Mientras Wei Ruo estaba en proceso de cortar el tejido necrótico, escucharon la voz de Wei Yilin desde afuera:
—Déjenme entrar, quiero ver a Padre —dijo Wei Yilin.
—¿Por qué me están deteniendo? ¡Quiero ver a mi Padre! Ninguno de ustedes puede detenerme. Si alguien lo intenta, ¡no me culpen por ser descortés! —exclamó Wei Yilin.
Al escuchar el alboroto desde afuera, Wei Ruo frunció el ceño.
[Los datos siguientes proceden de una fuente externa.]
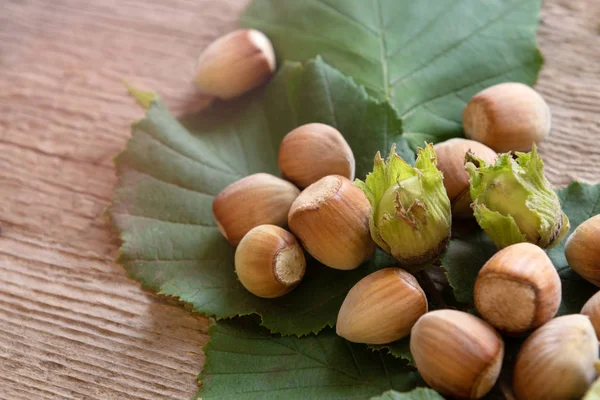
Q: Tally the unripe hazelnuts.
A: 2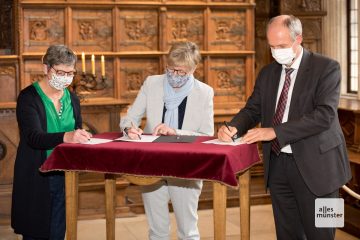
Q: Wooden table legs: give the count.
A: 4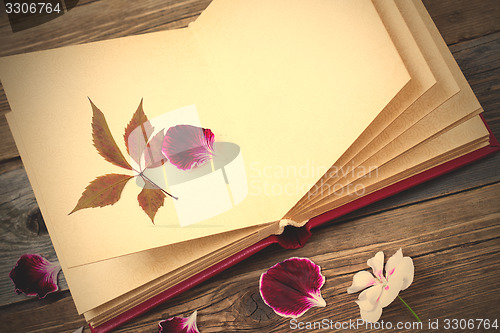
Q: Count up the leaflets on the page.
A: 5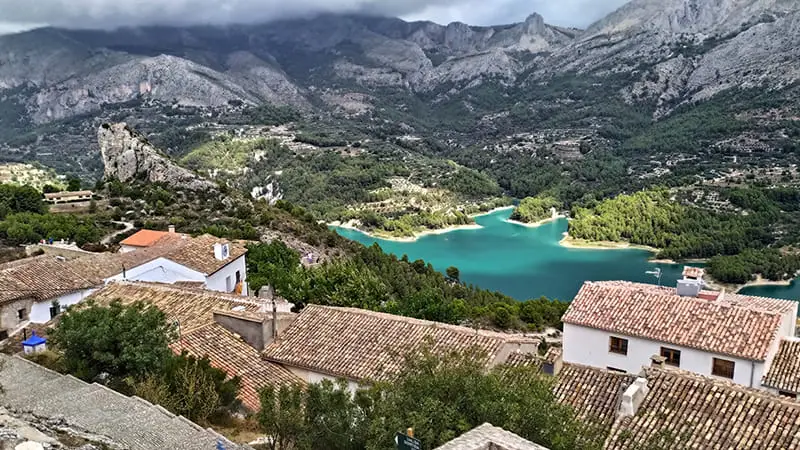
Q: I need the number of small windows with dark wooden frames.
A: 3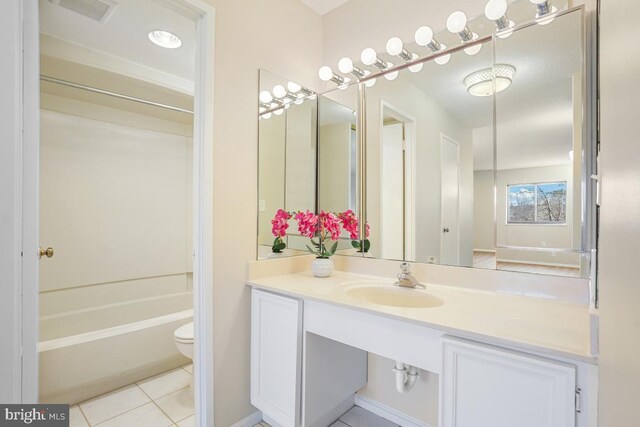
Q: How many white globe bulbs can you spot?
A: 8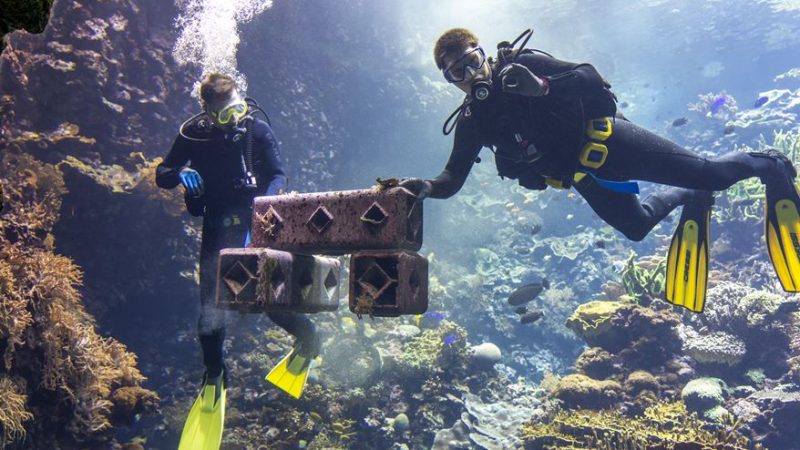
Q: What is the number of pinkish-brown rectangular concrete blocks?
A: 3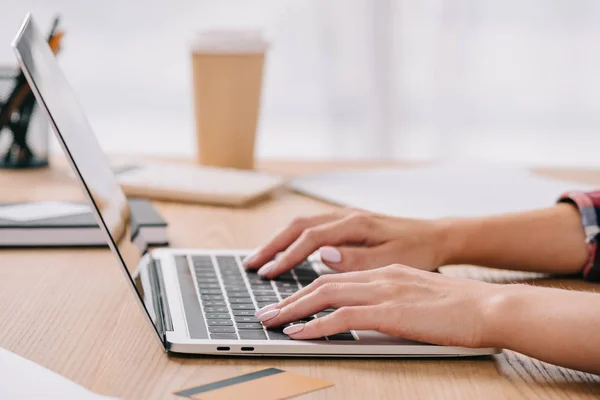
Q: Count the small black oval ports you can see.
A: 2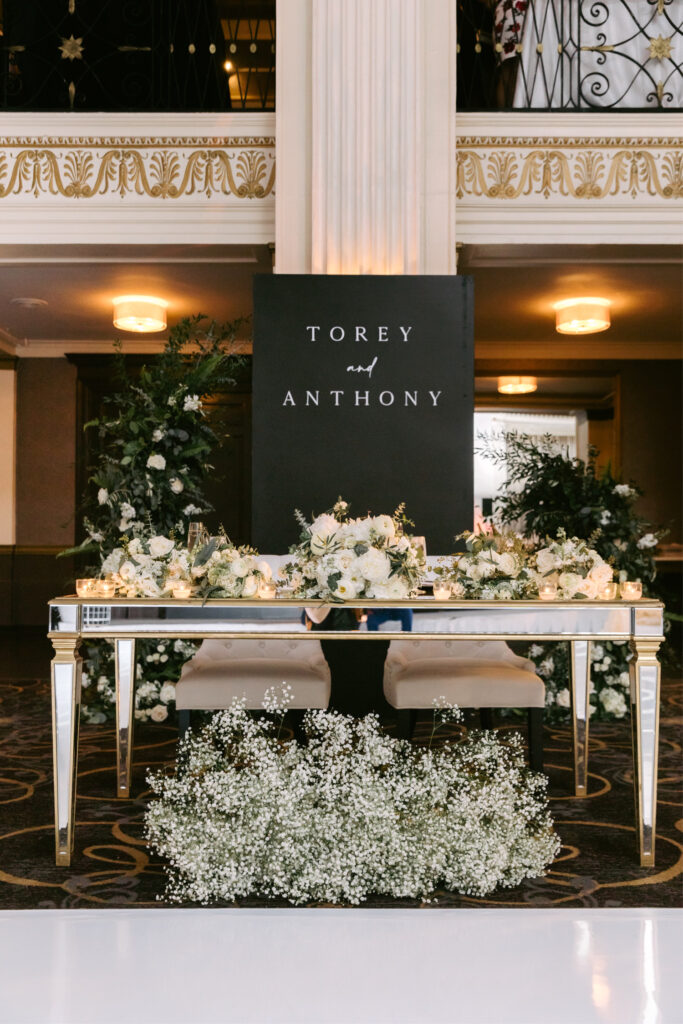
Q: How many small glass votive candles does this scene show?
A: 8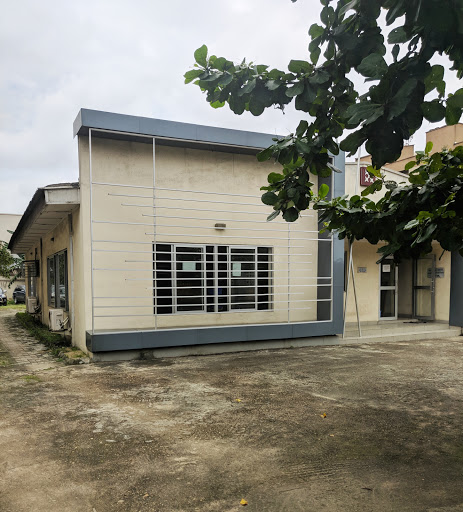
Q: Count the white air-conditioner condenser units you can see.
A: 2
Sin embargo, dado que no podía detener su tarea en curso, llamó a Xiumei.
—Meimei, ve a detener a Wei Yilin —pidió Wei Ruo.
—Sí, joven señora —respondió Xiumei.
Xiumei se acercó a la entrada al recibir la instrucción.
En cuanto se abrió la puerta, Wei Yilin intentó irrumpir, pero Xiumei lo bloqueó con su brazo.
—¿Qué derecho tienes para detenerme? —preguntó Wei Yilin.
—Joven Maestro, el Doctor Cheng está tratando al Maestro allí dentro. Nadie puede interrumpirlos —explicó Xiumei.
—¿Por qué entonces está dentro la hermana mayor? —cuestionó Wei Yilin.
—La joven señora está asistiendo al Doctor Cheng —respondió Xiumei.
—Yo tampoco causaré problemas, solo miraré en silencio desde un lado —argumentó Wei Yilin.
—Joven Maestro, actualmente no estás lo suficientemente compuesto. Es mejor que esperes afuera —aconsejó Xiumei.
—¡No, tengo que ver a mi Padre! ¡Todos dicen que Padre está gravemente herido! No lo creo. ¡Mi Padre estará bien! —exclamó Wei Yilin, con los ojos rojos de ira.
Con eso, intentó forzar su entrada, pero Xiumei intervino de nuevo.
Esta vez, Wei Yilin estaba preparado. Intentó aplicar algunas de las habilidades que había aprendido para esquivar la interferencia de Xiumei.
Sin embargo, Xiumei no era una criada ordinaria de la casa. Su destreza marcial estaba por encima de la de Wei Yilin. Anticipó sus reacciones. No solo impidió su ataque, sino que bellamente giró ágilmente hacia su espalda, agarró su cuello y lo arrastró desde la entrada al patio.
Wei Yilin estaba atónito, sus ojos llenos de incredulidad.